Please write out all the entries exactly, without the pictures.

• _Saved entries_:
───

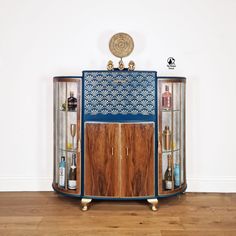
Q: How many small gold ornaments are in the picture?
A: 3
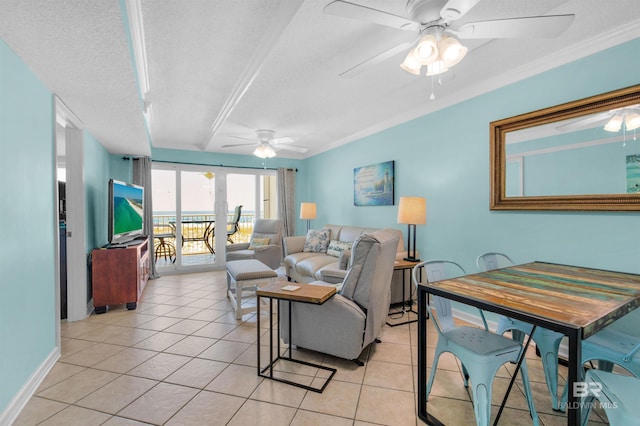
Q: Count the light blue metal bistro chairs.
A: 4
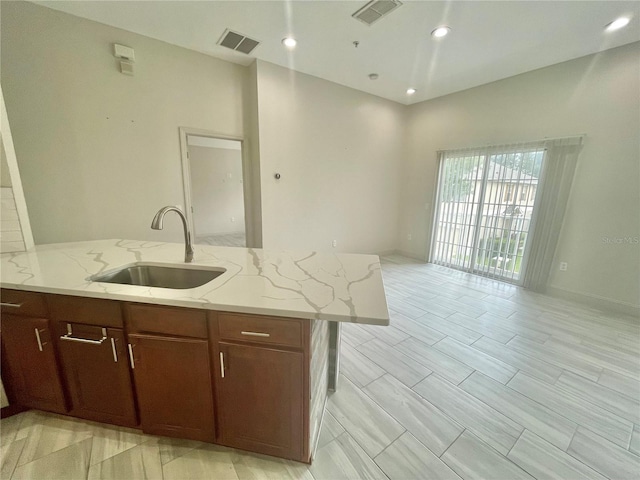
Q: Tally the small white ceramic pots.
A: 0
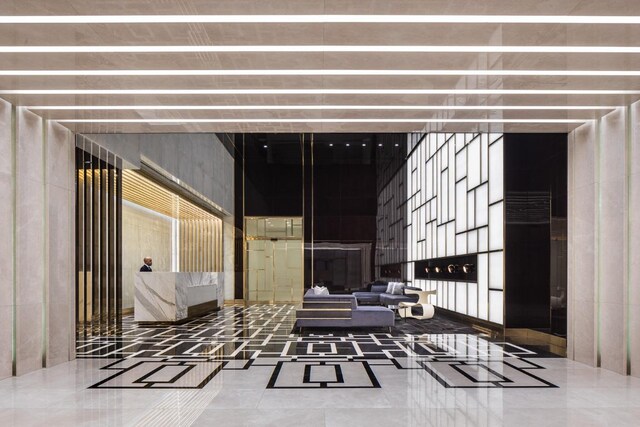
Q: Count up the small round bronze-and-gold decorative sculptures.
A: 4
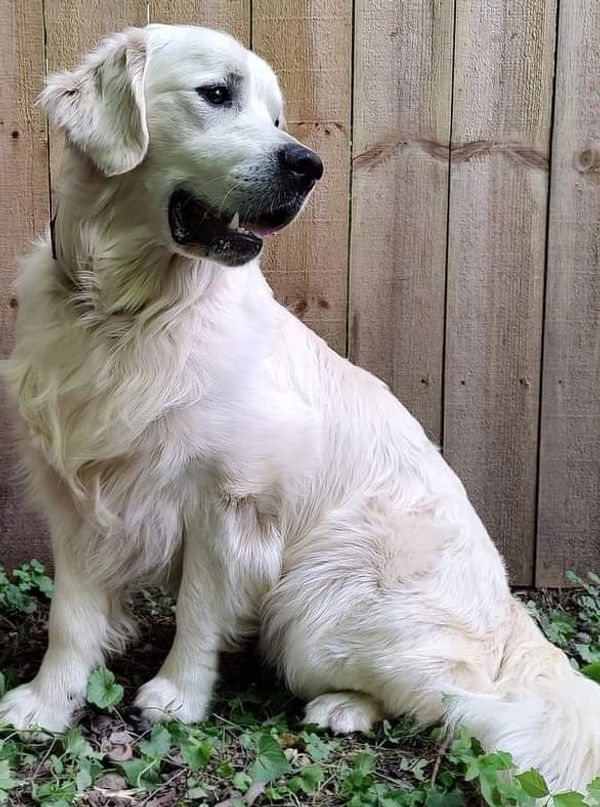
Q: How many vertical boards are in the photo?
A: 7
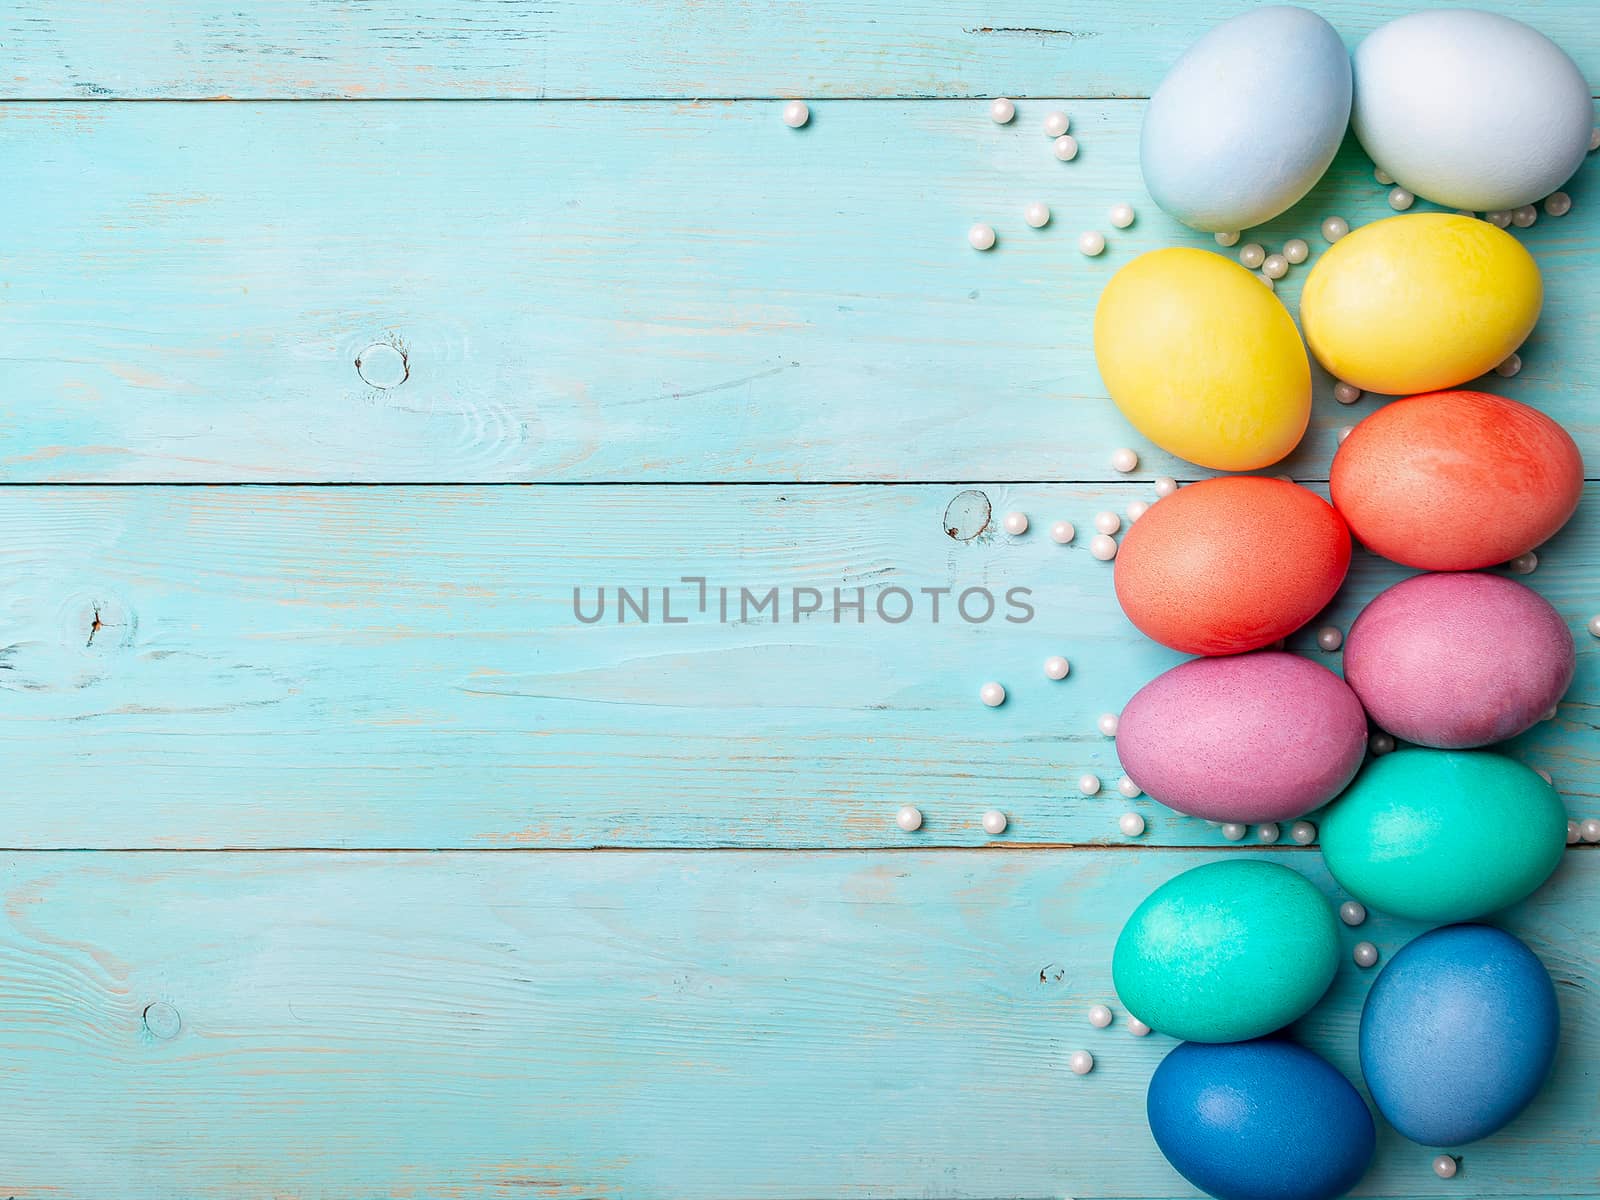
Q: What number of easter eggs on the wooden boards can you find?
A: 12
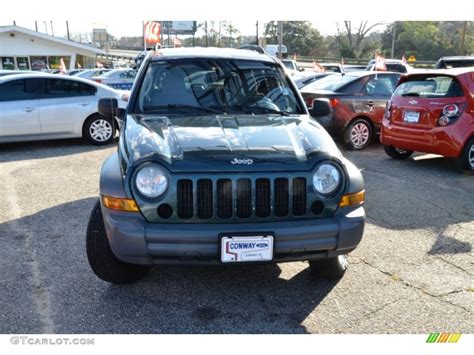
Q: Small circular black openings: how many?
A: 2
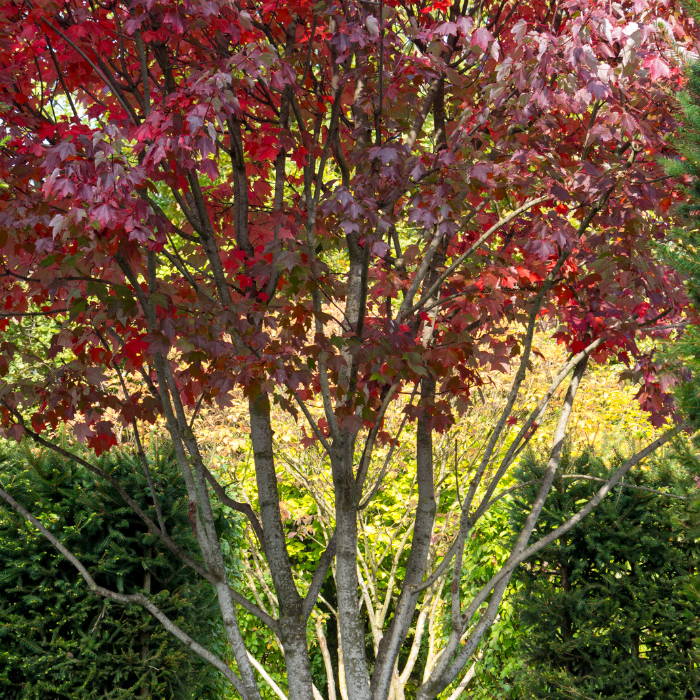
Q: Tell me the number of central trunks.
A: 3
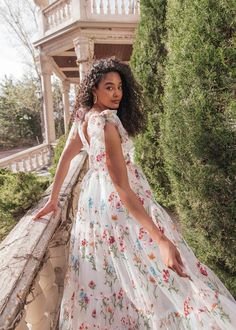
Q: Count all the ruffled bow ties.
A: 2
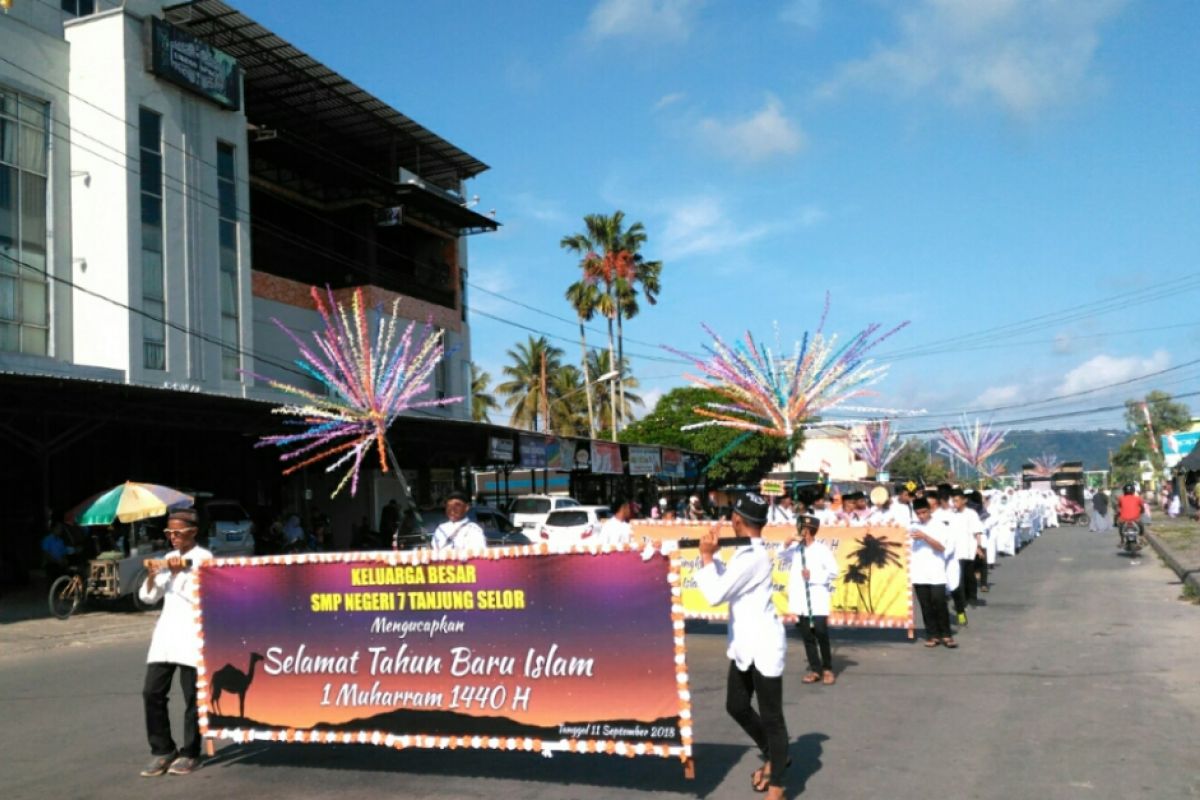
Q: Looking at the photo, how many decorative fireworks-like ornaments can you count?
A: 6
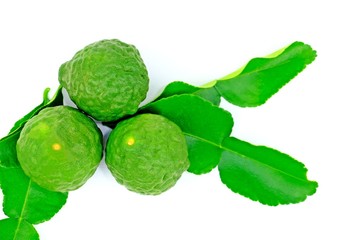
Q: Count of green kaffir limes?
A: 3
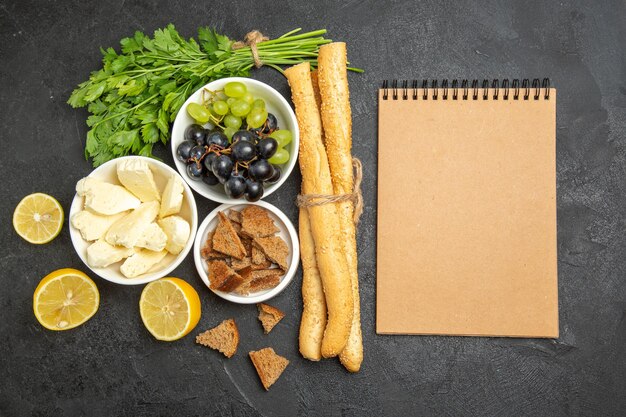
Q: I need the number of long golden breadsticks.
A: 3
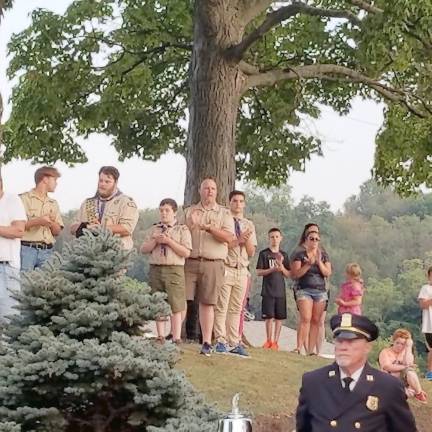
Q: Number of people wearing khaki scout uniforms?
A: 5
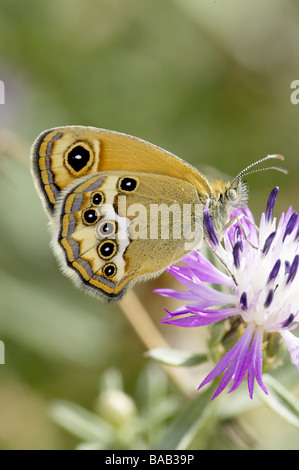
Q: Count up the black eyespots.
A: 7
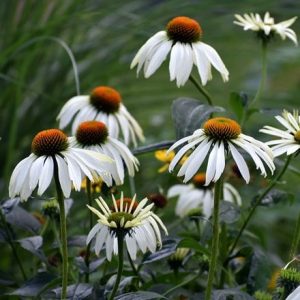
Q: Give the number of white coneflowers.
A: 9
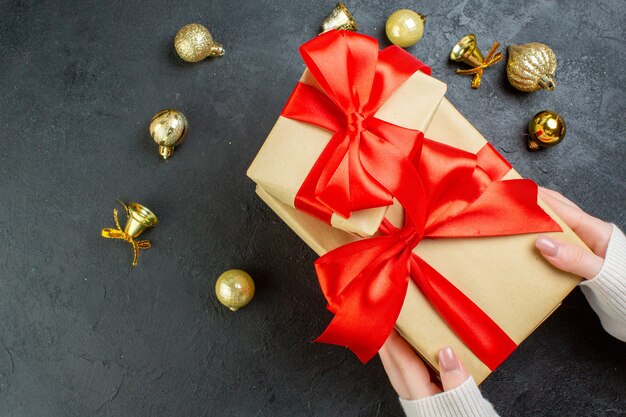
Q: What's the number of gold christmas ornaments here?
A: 9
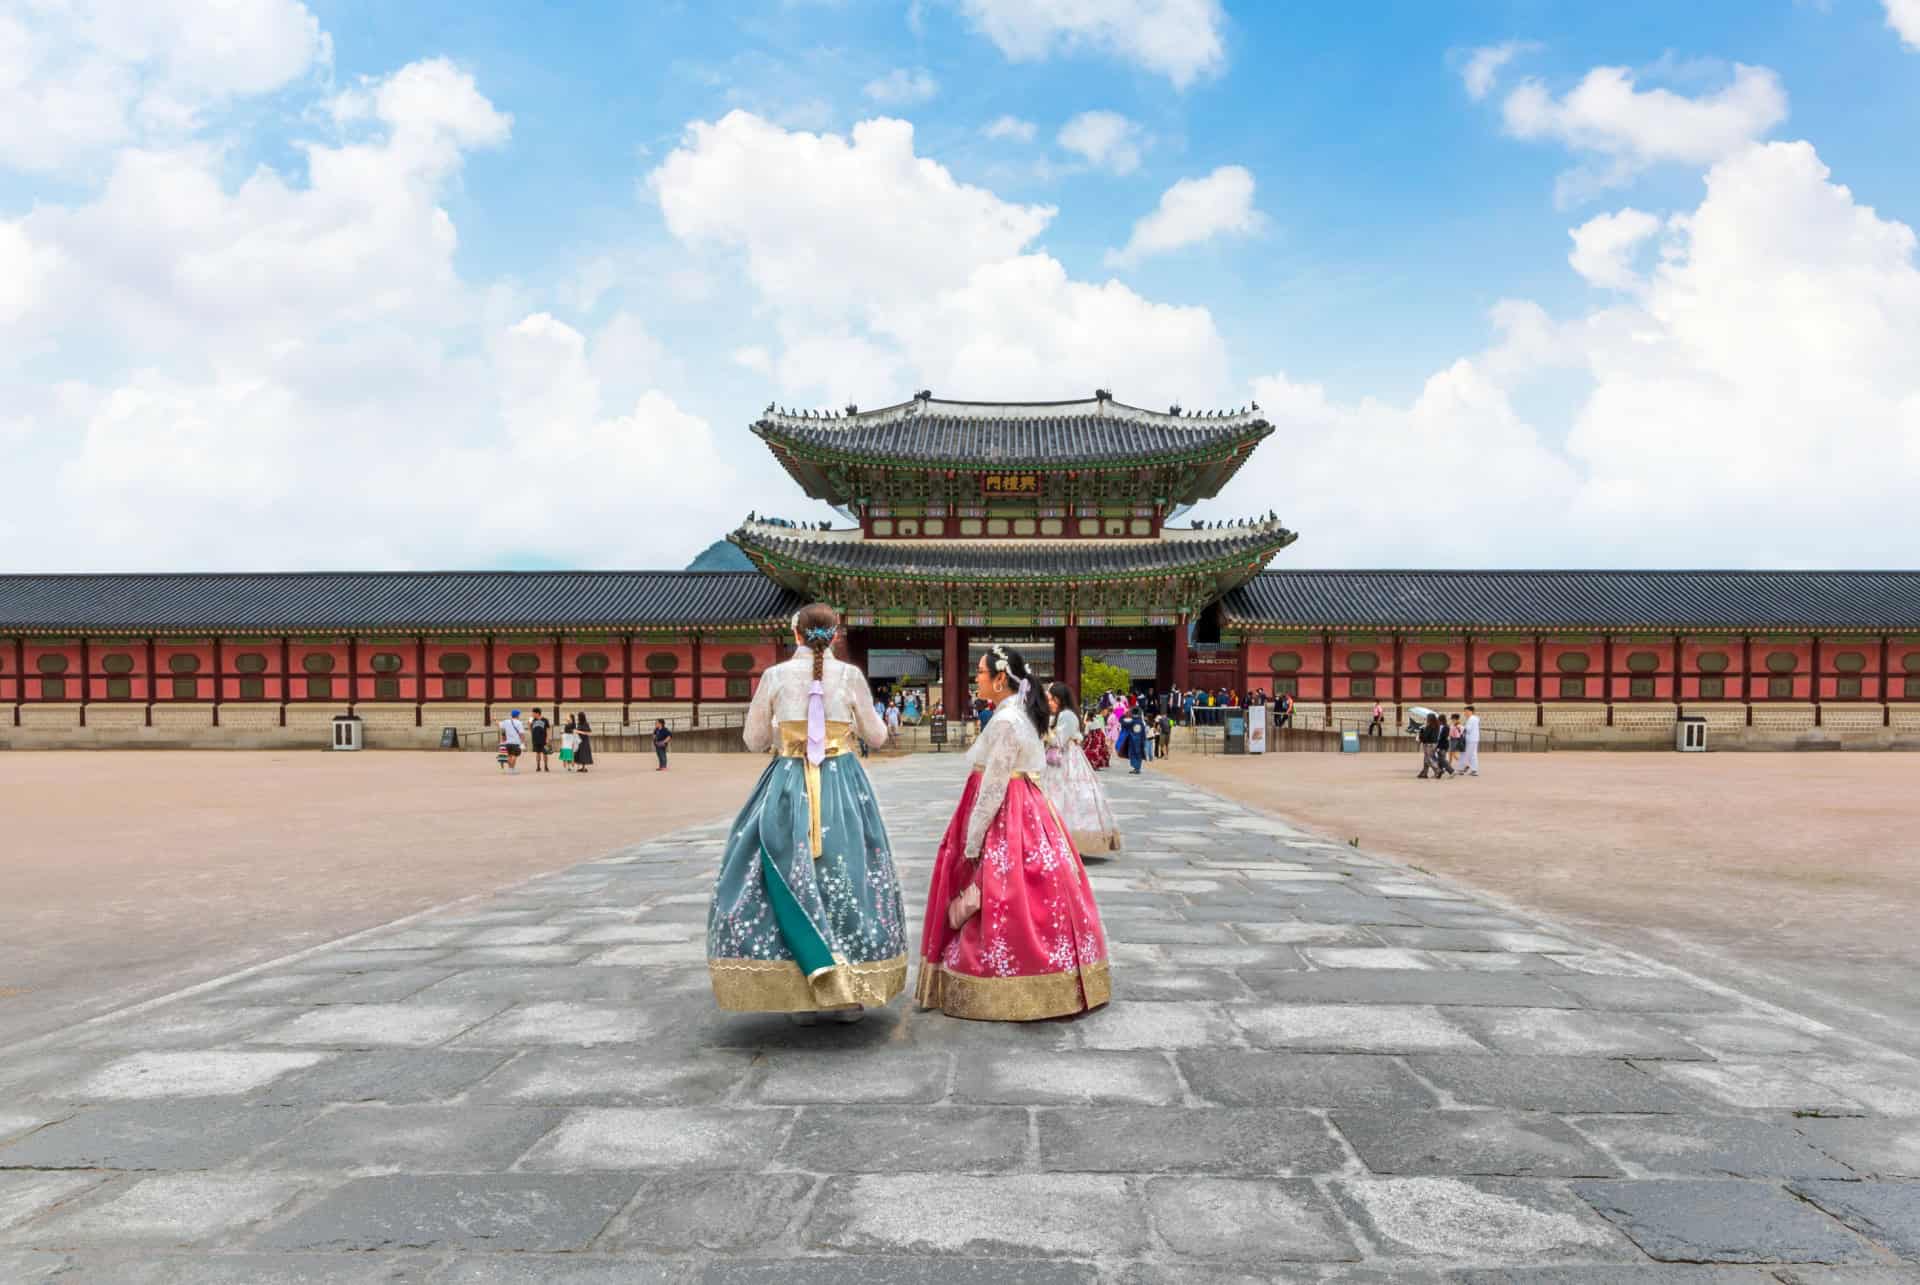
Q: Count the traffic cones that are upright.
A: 0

───

• _ANSWER TO THE PROBLEM_:
Q: How many small gold ornaments are in the picture?
A: 3
Q: Count the light blue metal bistro chairs.
A: 4
Q: Tally the small white ceramic pots.
A: 0
Q: Count up the small round bronze-and-gold decorative sculptures.
A: 4
Q: How many vertical boards are in the photo?
A: 7
Q: What number of easter eggs on the wooden boards can you find?
A: 12
Q: Small circular black openings: how many?
A: 2
Q: Tell me the number of central trunks.
A: 3
Q: Count all the ruffled bow ties.
A: 2
Q: Looking at the photo, how many decorative fireworks-like ornaments can you count?
A: 6
Q: Count of green kaffir limes?
A: 3
Q: I need the number of long golden breadsticks.
A: 3
Q: Number of people wearing khaki scout uniforms?
A: 5
Q: Count up the black eyespots.
A: 7
Q: Give the number of white coneflowers.
A: 9
Q: What's the number of gold christmas ornaments here?
A: 9
Q: Count the traffic cones that are upright.
A: 0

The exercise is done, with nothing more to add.